L’industrie n’est pas en reste. Dominion Cotton Mills, qui emploie 1 000 des 4 000 Magogois, a un besoin vital du courant de la rivière Magog pour alimenter ses usines. À cause de cette pénurie, qui se prolonge en octobre et novembre, les interruptions se multiplient et on envisage même d’arrêter les activités de la filature. Un coup que l’économie locale aurait du mal à encaisser.

Début octobre, on profite du bas niveau de la rivière pour déblayer la voie au barrage des bûches et des pierres qui en obstruent l’accès. Les dynamiteurs ne lésinent pas sur la poudre : certains débris atterrissent même sur la rue Principale. Ce qui fait bien du bruit, mais n’arrange pas tout. Pour éviter l’exil de sa main-d’œuvre, D.C. Mills adopte en novembre une formule de temps partagé.

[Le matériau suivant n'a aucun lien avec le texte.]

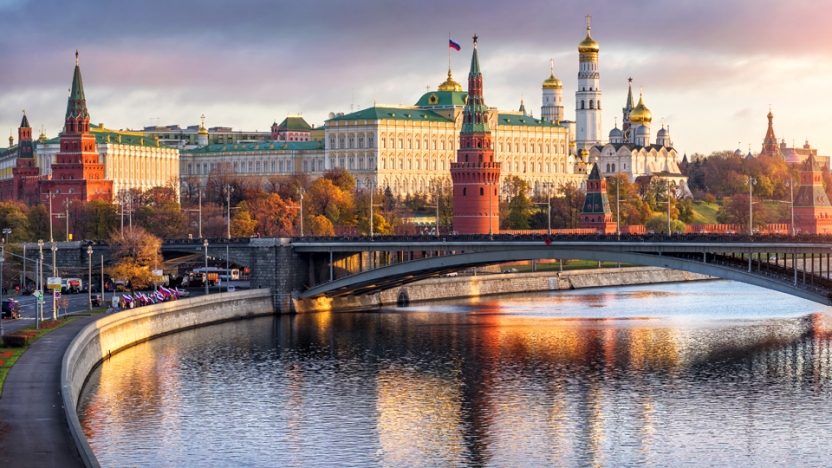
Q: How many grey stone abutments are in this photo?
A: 1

Octobre 1903: de l'eau jusqu'aux mollets, des Magogois s'apprêtent à dynamiter les débris qui obstruent la voie au barrage de la Dominion - Fonds Bibliothèque Memphrémagog. La Société d'histoire de Magog
Octobre 1903: de l’eau jusqu’aux mollets, des Magogois s’apprêtent à dynamiter les débris qui obstruent la voie au barrage de la Dominion – Fonds Bibliothèque Memphrémagog. La Société d’histoire de Magog

Sherbrooke n’a pas ce luxe. Paralysées par l’inertie de la rivière Magog, des usines comme la Paton et la Lomas doivent fermer leurs portes. L’éclairage de leurs rues réduit au maximum, les Sherbrookois broient du noir.

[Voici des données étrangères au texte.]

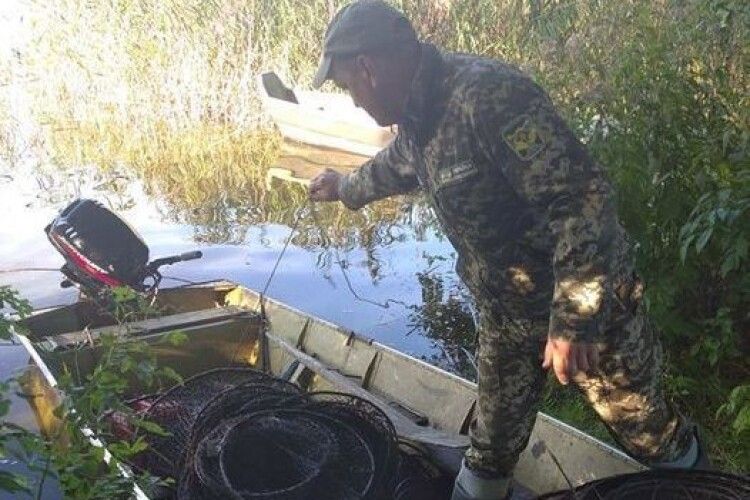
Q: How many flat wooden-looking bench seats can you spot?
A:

De ce sentiment d’urgence naît un projet. Mandaté par les élus, un ingénieur étudie la possibilité de réaménager la décharge du lac, à Magog, de façon à ce qu’en baissant le niveau du Memphrémagog d’un pied, on redonne à la rivière sa vivacité. L’idée est prise au sérieux. Mais à 3 500 $, on juge l’affaire trop risquée.

Mère nature restant hésitante, c’est finalement l’acquisition d’équipement plus performant –dynamos, machines à vapeur- qui permet de dénouer l’impasse à court terme. Ce n’est toutefois que partie remise. Cinq ans plus tard, à l’automne 1908, Magog vivra une autre sécheresse. Cette fois, la crise amènera les élus à se pencher sur des solutions plus durables.